A request to provide EverBank with nearly $10 million in public funding to remain in its Downtown Jacksonville headquarters is on its way to Jacksonville City Council after a divided vote by the Downtown Investment Authority board on Feb. 18.
Reflecting a similar difference of opinions on Council about the incentives, the board voted 7-2 against recommending approval of $9.8 million over 10 years to entice EverBank to stay at its offices at 301 W. Bay St.
Board members Sondra Fetner and Micah Heavener voted in favor of the deal, while chair Patrick Krechowski and members Carrie Bailey, Jill Caffey, John Hirabayashi, Cameron Hooper, Trevor Lee and Scott Wohlers voted against the recommendation.
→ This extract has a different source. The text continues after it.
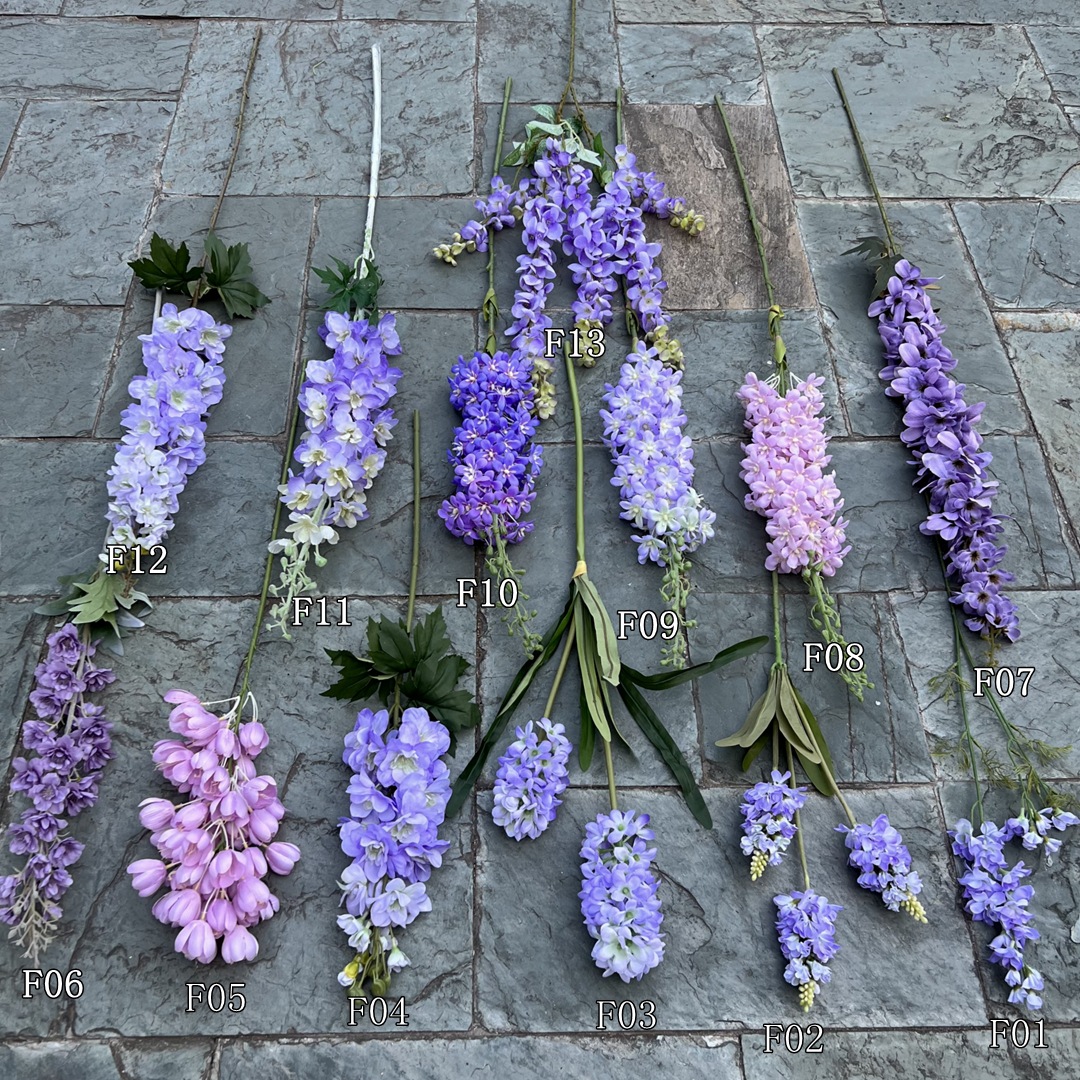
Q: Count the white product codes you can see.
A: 13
EverBank says it requested the incentives to offset a cost differential in operating Downtown versus in a suburban office location. The bank said it approached Mayor Donna Deegan’s administration during 2025 as it began deciding whether to renew its 10-year lease in the Bay Street building, prompting negotiations that led to the proposed incentives.
Members who voted against the recommendation expressed concern that it would create a precedent that would prompt other Downtown employers and property owners to request public assistance to stay Downtown. Krechowski said the request from EverBank also ran counter to the city’s yearslong strategy for redeveloping Downtown.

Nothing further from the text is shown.